Take each line from the entries that holds "many" and copy it out.

** RECORDS TO PROCESS follows **

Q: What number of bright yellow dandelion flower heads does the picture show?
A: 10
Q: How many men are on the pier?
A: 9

** End of RECORDS TO PROCESS **
** RECORDS TO PROCESS follows **

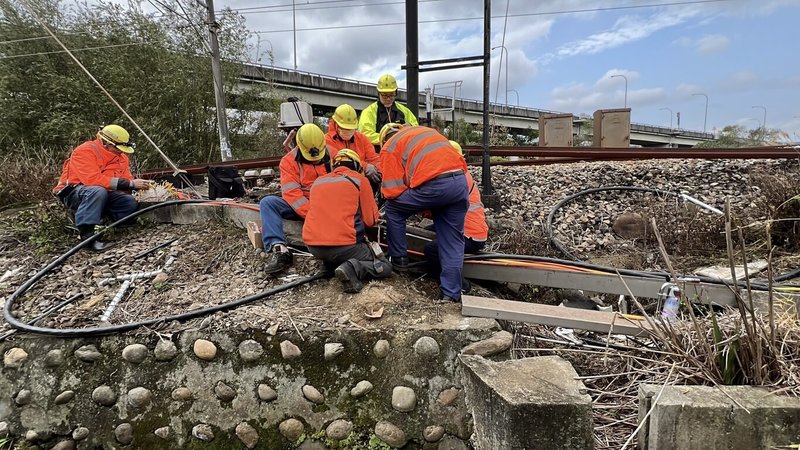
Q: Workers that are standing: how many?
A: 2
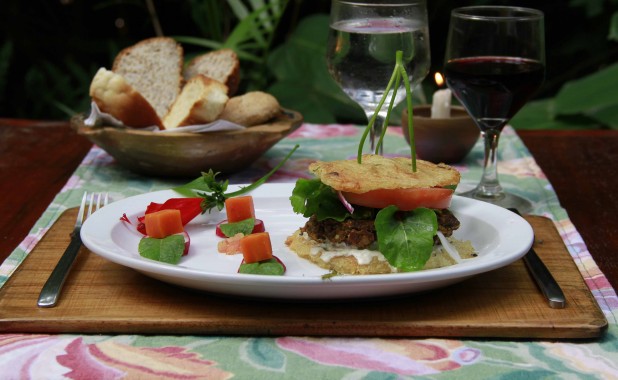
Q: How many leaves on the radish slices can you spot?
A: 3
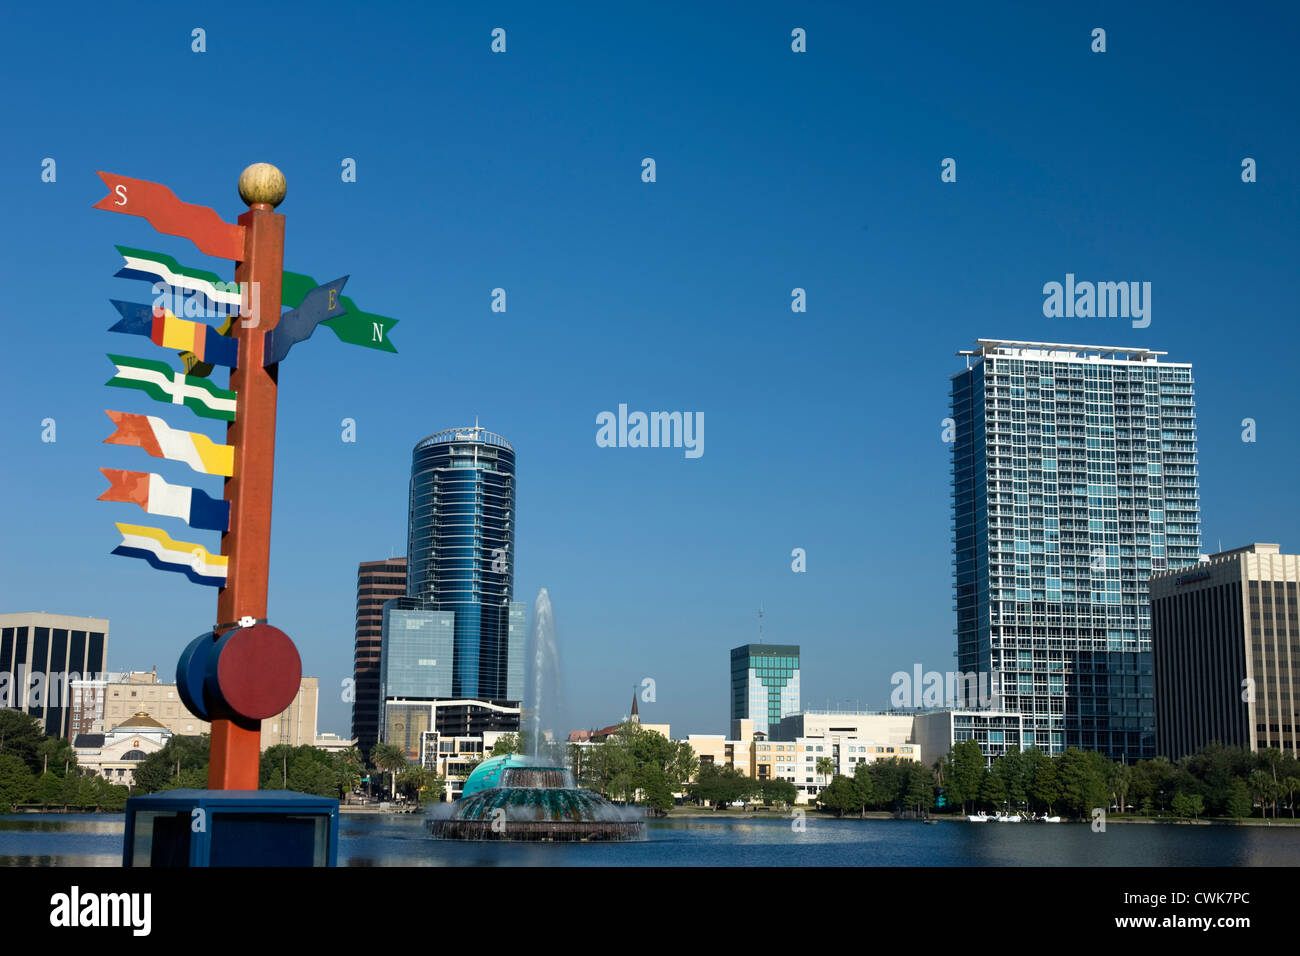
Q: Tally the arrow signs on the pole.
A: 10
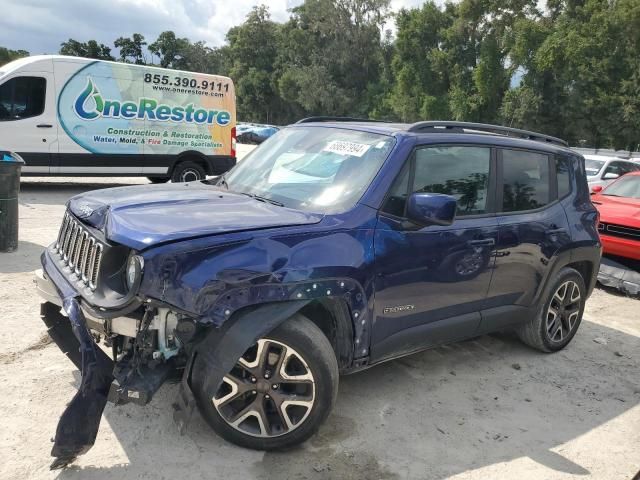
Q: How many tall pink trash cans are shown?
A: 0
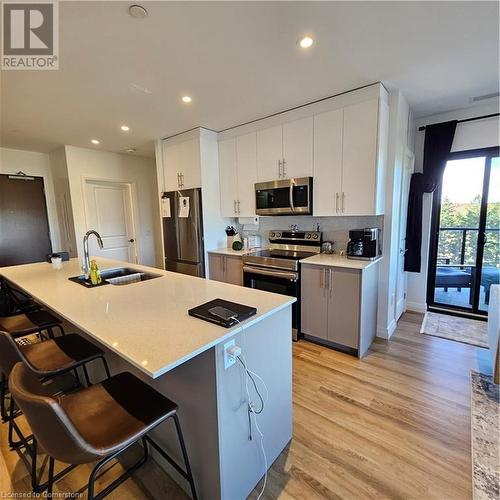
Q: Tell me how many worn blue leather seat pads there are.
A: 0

** End of RECORDS TO PROCESS **

**ANSWER TO THIS EXERCISE:**
Q: How many men are on the pier?
Q: Workers that are standing: how many?
Q: How many leaves on the radish slices can you spot?
Q: How many tall pink trash cans are shown?
Q: Tell me how many worn blue leather seat pads there are.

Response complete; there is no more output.